BEGIN THE RECORDS

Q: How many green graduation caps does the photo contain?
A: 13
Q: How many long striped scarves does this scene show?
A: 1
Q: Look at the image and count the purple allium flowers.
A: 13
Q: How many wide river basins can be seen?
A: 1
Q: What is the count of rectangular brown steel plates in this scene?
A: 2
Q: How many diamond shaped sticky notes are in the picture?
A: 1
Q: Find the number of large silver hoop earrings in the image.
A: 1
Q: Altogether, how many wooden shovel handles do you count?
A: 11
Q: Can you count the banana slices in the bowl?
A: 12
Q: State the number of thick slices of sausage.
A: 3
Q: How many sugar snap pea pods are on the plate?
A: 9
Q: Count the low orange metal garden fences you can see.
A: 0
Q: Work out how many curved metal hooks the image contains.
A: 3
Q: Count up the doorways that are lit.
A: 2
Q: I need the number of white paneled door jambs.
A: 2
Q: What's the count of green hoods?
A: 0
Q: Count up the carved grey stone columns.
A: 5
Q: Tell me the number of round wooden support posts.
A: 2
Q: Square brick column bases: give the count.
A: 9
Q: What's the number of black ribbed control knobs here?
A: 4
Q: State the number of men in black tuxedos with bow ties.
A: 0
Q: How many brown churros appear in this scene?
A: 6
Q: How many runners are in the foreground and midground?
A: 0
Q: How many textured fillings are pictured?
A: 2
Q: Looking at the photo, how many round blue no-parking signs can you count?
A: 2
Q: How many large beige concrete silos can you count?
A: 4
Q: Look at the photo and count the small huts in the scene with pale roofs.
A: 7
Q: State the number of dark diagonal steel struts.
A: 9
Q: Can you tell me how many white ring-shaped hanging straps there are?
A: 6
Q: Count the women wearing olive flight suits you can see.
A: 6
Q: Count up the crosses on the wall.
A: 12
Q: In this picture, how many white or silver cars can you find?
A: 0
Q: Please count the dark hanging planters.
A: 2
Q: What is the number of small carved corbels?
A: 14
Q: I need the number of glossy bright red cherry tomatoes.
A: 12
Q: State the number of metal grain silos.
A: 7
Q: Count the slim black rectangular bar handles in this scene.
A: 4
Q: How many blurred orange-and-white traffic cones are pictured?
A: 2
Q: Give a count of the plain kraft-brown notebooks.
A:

END THE RECORDS

ASSIGNMENT: State, as a bare number, how many lines of the material contain "orange".

SOLUTION TO THIS PROBLEM: 2